Federal law requires the college to ensure access to its programs. But according to Kaela Parks, PCC’s director of Disability Services, there are a variety of ways to achieve that. Many schools’ websites offer static maps that show the location of accessible building features such as automatic door openers, elevators, and accessible restrooms and water fountains, she said.
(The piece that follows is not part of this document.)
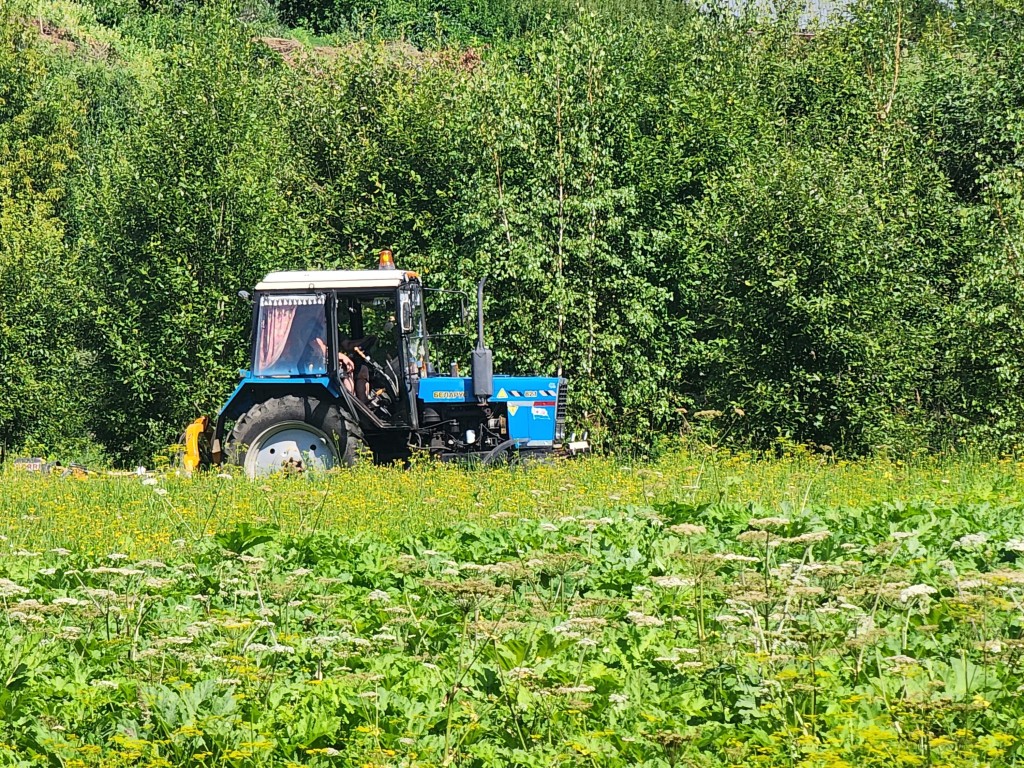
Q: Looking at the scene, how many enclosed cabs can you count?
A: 1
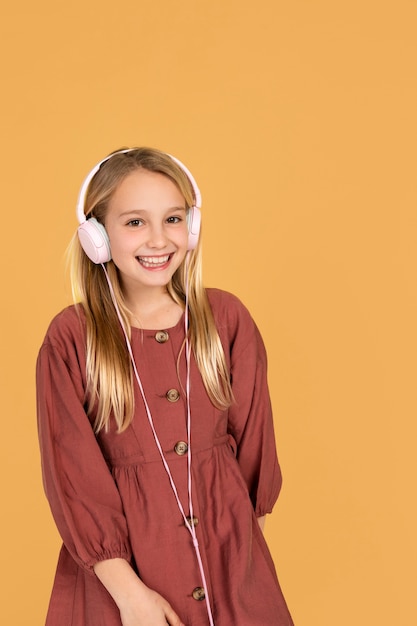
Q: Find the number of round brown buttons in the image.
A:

However, individuals who rely on assistive technology often experience barriers that require them to request an alternate format, such as tactile graphics or text-based descriptions.

“We’re trying to honor the spirit of the legal imperative to ensure access to programs as a whole by reducing the need to trigger those accommodation-related requests,” Parks said. “We do this by making sure it’s more accessible on the front end.”

Maps disclose accessible features

The solution, which is still a work in progress, lays in creating user-friendly maps of floor plans that show the accessible building features and are easily updated.

To begin, Disability Services inventoried the accessible features for all buildings at all campuses and centers. PCC Web Teamers Gabriel Nagmay and Lydia Rediske then created a plugin–software that can be used with a WordPress website–that allows PCC personnel to add placemarks to maps indicating the accessible features.

Architecture and drafting students, who served as interns on the project, used computer-aided drafting software to generate the floor plans. The Web Team optimized the floor plans to be readable on mobile devices and uploaded the maps, after which the interns added the placemarks.

Sylvania Campus’ maps went live in December 2013, and the remaining campuses and centers were added over the following year. PCC’s Bond Program works with FMS to ensure updated floor plans are supplied to the Web Team, and Disability Services edits and adds placemarks to keep the maps current.

Related: Why students, faculty and alumni are loving this simple campus technology

Now, anyone with a computer or mobile device can go to www.pcc.edu/AccessMap, choose a particular building and a floor, and receive a map that clearly indicates the location of all accessible building features, each with its own text-based description. The maps are keyboard navigable and screen-reader friendly, so the visually impaired can listen to synthesized voice directions. Tactile versions that complement the electronic maps are also available upon request.

“The bottom line is that this collaboration allowed these different groups to work together,” said Parks. “None of us could have done this alone, but together we were able to create something that had not existed before.”